:: EXERCISE INPUTS ::

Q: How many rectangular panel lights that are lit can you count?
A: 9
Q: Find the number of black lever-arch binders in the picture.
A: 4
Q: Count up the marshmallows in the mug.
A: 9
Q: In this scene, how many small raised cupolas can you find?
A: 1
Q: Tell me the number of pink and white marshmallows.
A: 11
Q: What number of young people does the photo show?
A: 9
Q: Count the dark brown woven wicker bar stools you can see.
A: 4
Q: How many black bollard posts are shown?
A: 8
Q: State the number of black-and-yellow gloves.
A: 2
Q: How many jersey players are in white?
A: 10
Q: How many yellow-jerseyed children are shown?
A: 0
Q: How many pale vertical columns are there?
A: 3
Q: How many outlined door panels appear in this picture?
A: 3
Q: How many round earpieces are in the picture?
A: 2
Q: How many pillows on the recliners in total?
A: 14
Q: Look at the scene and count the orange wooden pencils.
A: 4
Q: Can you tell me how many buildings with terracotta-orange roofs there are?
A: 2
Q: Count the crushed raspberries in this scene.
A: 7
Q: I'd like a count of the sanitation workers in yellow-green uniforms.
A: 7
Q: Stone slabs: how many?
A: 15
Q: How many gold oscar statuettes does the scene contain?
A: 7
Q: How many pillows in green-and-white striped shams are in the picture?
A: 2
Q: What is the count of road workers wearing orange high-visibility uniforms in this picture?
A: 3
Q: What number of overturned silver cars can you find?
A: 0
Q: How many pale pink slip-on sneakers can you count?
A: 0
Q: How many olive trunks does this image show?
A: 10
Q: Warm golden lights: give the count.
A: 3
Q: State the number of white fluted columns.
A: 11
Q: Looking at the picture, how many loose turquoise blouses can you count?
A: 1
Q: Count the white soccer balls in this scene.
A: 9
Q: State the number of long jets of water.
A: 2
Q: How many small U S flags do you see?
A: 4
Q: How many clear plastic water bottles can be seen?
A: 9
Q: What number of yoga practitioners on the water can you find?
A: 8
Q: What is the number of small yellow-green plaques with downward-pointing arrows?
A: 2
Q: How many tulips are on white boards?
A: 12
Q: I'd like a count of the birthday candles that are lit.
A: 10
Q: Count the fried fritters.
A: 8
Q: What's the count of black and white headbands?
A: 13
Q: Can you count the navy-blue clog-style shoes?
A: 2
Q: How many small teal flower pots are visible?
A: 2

:: TASK GOAL ::
Repeat the whole listing above exactly.

:: YOUR RESPONSE ::
Q: How many rectangular panel lights that are lit can you count?
A: 9
Q: Find the number of black lever-arch binders in the picture.
A: 4
Q: Count up the marshmallows in the mug.
A: 9
Q: In this scene, how many small raised cupolas can you find?
A: 1
Q: Tell me the number of pink and white marshmallows.
A: 11
Q: What number of young people does the photo show?
A: 9
Q: Count the dark brown woven wicker bar stools you can see.
A: 4
Q: How many black bollard posts are shown?
A: 8
Q: State the number of black-and-yellow gloves.
A: 2
Q: How many jersey players are in white?
A: 10
Q: How many yellow-jerseyed children are shown?
A: 0
Q: How many pale vertical columns are there?
A: 3
Q: How many outlined door panels appear in this picture?
A: 3
Q: How many round earpieces are in the picture?
A: 2
Q: How many pillows on the recliners in total?
A: 14
Q: Look at the scene and count the orange wooden pencils.
A: 4
Q: Can you tell me how many buildings with terracotta-orange roofs there are?
A: 2
Q: Count the crushed raspberries in this scene.
A: 7
Q: I'd like a count of the sanitation workers in yellow-green uniforms.
A: 7
Q: Stone slabs: how many?
A: 15
Q: How many gold oscar statuettes does the scene contain?
A: 7
Q: How many pillows in green-and-white striped shams are in the picture?
A: 2
Q: What is the count of road workers wearing orange high-visibility uniforms in this picture?
A: 3
Q: What number of overturned silver cars can you find?
A: 0
Q: How many pale pink slip-on sneakers can you count?
A: 0
Q: How many olive trunks does this image show?
A: 10
Q: Warm golden lights: give the count.
A: 3
Q: State the number of white fluted columns.
A: 11
Q: Looking at the picture, how many loose turquoise blouses can you count?
A: 1
Q: Count the white soccer balls in this scene.
A: 9
Q: State the number of long jets of water.
A: 2
Q: How many small U S flags do you see?
A: 4
Q: How many clear plastic water bottles can be seen?
A: 9
Q: What number of yoga practitioners on the water can you find?
A: 8
Q: What is the number of small yellow-green plaques with downward-pointing arrows?
A: 2
Q: How many tulips are on white boards?
A: 12
Q: I'd like a count of the birthday candles that are lit.
A: 10
Q: Count the fried fritters.
A: 8
Q: What's the count of black and white headbands?
A: 13
Q: Can you count the navy-blue clog-style shoes?
A: 2
Q: How many small teal flower pots are visible?
A: 2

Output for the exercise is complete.